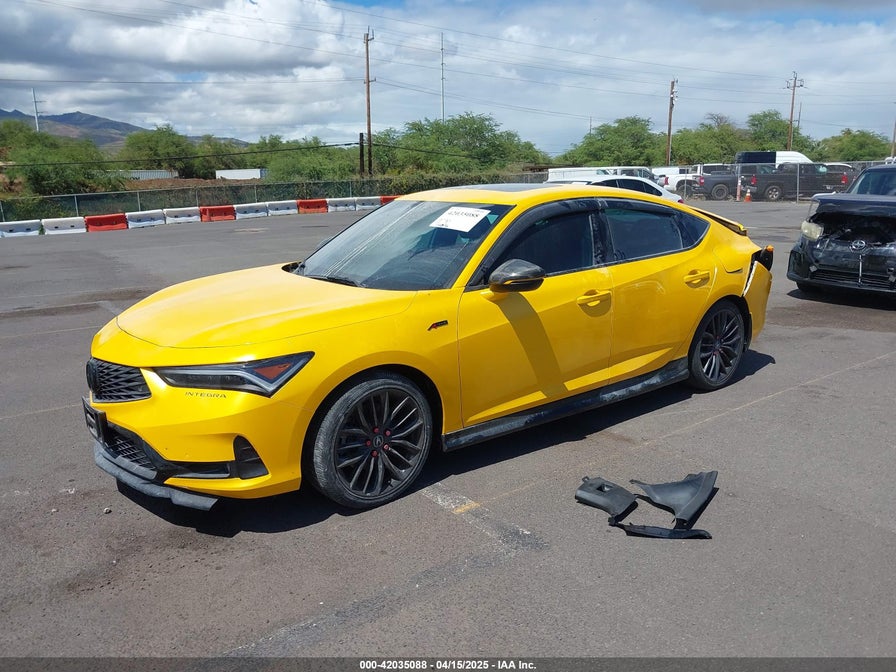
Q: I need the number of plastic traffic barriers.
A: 12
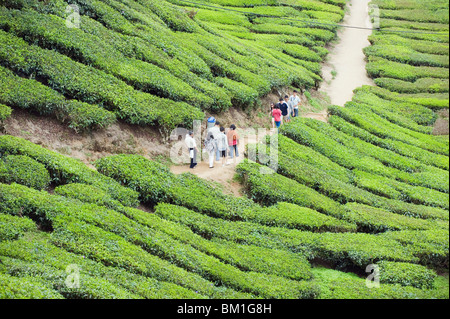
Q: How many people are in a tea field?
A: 11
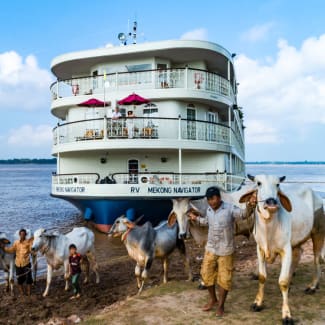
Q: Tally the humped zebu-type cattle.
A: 5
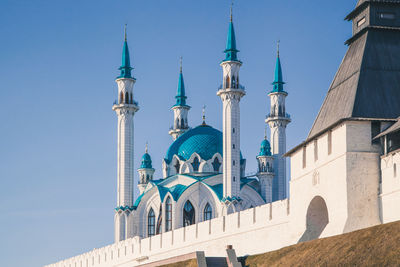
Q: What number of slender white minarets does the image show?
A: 4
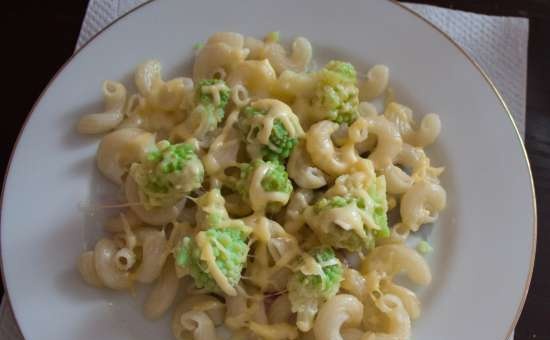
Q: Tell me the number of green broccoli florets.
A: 8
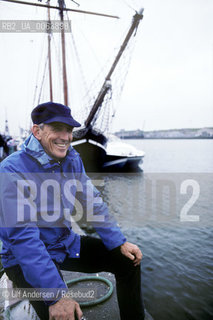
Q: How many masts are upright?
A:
+--
- _WHAT IS NEEDED_
Your answer must be the lines from the one containing "Q: How many people are in a tea field?" through the last line of the listing above, restated word for word, with no pictures.

- _EXERCISE RESPONSE_
Q: How many people are in a tea field?
A: 11
Q: Tally the humped zebu-type cattle.
A: 5
Q: What number of slender white minarets does the image show?
A: 4
Q: Tell me the number of green broccoli florets.
A: 8
Q: How many masts are upright?
A:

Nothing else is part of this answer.